Data and its role in reducing the risk of disasters in the built environment
This short paper calls for the disaster risk reduction (DRR) community to make investments in standardising and collecting the muchneeded vulnerability-relevant exposure data to help quantify, and therefore reduce risk. Complementing exposure data are vulnerability functions that would estimate the likely damage to different built assets at certain levels of threat. The lack of high-quality data, both analytical and empirical, for function validation and development has been the key issue here. As with exposure data, there are many disaster-prone countries of the world that do not have vulnerability functions for many hazards and asset types.
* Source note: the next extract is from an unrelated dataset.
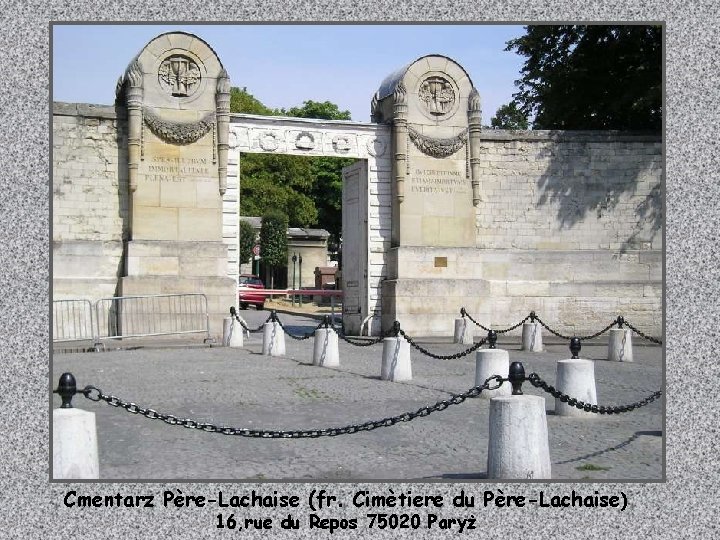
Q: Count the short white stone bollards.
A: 11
There are therefore still far too many unknowns to realise a comprehensive understanding of global disaster risk. The study proposes the below steps one could consider:
- Agree on a standardised set of vulnerability-relevant exposure data for different natural perils, and make a concerted effort to acquire knowledge of the key factors that affect building vulnerability in different territories in the world. Exposure data is often held in private and public repositories. The lack of transparency and standardisation on what and how data is collected is hampering progress in quantifying risks.
- Develop innovative approaches to collect asset data at a local and global scale. For example, examining machine learning methods to identify from satellite imagery, allied with digital ground data, those parameters of the exposure that will determine, or infer, each building's vulnerability to the relevant perils at that location. This could be made publicly available and provide a global benchmark for scrutiny.
- Agree on vulnerability function development methodologies and global data-sharing practices.